Reverend Dr Michael Jensen.
Reverend Dr Michael Jensen.

We’ve lost the art of dying well

LAST week came news that doctors at the Massachusetts General Hospital in Boston are being trained to talk to seriously ill patients not just about their health, but about their goals and values.

It's not exactly news that we enlightened people of the 21st century have lost the art of dying well.


We don't want to see it. We don't want to experience it. We don't want to know about it.

But, as a dying man once said to me: "we're all in the queue".

In his wonderful book Being Mortal, surgeon Atul Gawande writes: "Being mortal is about the struggle to cope with the constrains of our biology, with the limits set by genes and cells and flesh and bone. Medical science has given us remarkable power to push against these limits, and the potential value of this power was a central reason I became a doctor. But again and again, I have seen the damage we in medicine do when we fail to ­acknowledge that such power is finite, and always will be."
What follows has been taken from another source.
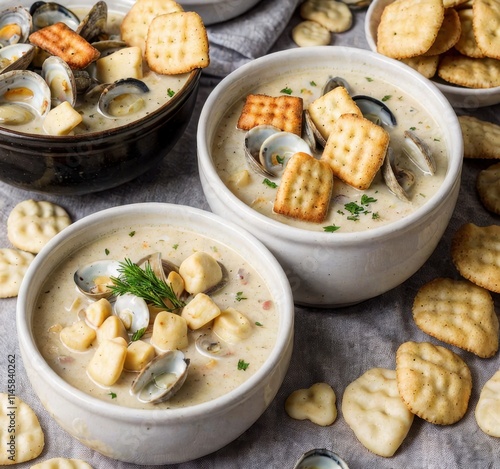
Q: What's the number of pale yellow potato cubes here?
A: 11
Gawande says that dying well takes not just information, but wisdom. We expect the people with white coats, who get us out of all kinds of jams, to know about dying, too.

But they don't. What makes a good oncologist is not necessarily wisdom. So we quiz the scientist in vain for answers to questions that they can't really answer.

We ask "how long have I got?" and "will there be pain?" when really we need to ask "what is going to happen to me?" and "what does my life mean?".

Dying is not about pain. We can endure great pain. But without meaning, even relatively small pains can become unendurable.

And death interrupts the trajectory of meaning that we are on. It seems to provide a full stop to our story. That's an important connection, actually: when we speak about our meaning, we can't but think in terms of a story.

"I've been to a lot of funerals, and I've heard Australians fumble in their pain to make something of the story of the person who has died."

We understand who we are in terms of stories, and death looms as the coming down of the curtain on our story. What we need most of all as we approach death is to find the completion of the story.

"My story is very close to the answer to the question of who I am", we tell ourselves. "It's my identity, my self. The events that constitute my life, as my body and soul pass through time and space, are me."

But if we think about this, we can see how death is so deeply troubling for us.

We're an individualistic culture, prizing above all our own path to the pursuit of happiness.

We see ourselves as the tellers of our own stories. It's nauseating to think of our stories as ended by someone or something else, because the ending is vital to the meaning of stories. How do we know what kind of story it is? We ask: "how does it end?" And if death is the end, then death renders pointless my attempt to write myself a meaningful script.

Mostly, we want it to have been a comedy or a romance, filled with light, and love, and pleasure, and laughter. So, we tell funny stories.

We imagine our friend up in heaven, just opening the first bottle of sauvignon blanc. But the laughter is nervous and no one believes the comic vision, not really.

What we're all thinking is: is this the full stop?

Christians believe that Jesus calls his disciples to follow him, not just in life, but all the way to the cross. It means giving up your telling of your own story and instead letting it be told by Jesus Christ.

Now of course this story does not spare you from pain, nor even from death.

But it is a story in which death becomes not a full stop, but merely a pause. Could death no longer be the thief of meaning?

My friend and church member Becca was diagnosed with pancreatic cancer in July 2015 and died in ­January 2016, aged 49.

Her faith was actually flourishing at the time she was diagnosed.

Then it faced a test. What did her life now actually mean?

We discussed stories, and the fact that our lives are stories.

She wrestled with the fact that she had not married, and had two miscarriages in her life, that she was on the cusp of some professional breakthroughs, and her fear in leaving her ageing parents behind.

Then Bec was moved into the hospice, and her weight dropped, and then dropped again.

Her mother took me aside and said as we both cried "why?" and I said the only thing I could think of to say: "this is not the end of Bec's story".

I said at her funeral: "Becca hated dying, and she did not want to leave us but, she told me, she did not fear death.

"She knew that death was not the end of her story.

"Death, too, is just a season.

"In her faith she found the hope of more time to come - and not just time, but life: the kind of life that Rebecca had, in its fullness, and joy, and physicality, and beauty. Becca died not in despair, but in hope, confident of finding a welcome in the loving embrace of God."

By this I meant that she died well.

The Reverend Dr Michael Jensen is the rector of
St Mark's Darling Point and the author of My God, My God: Is It Possible To Believe Anymore?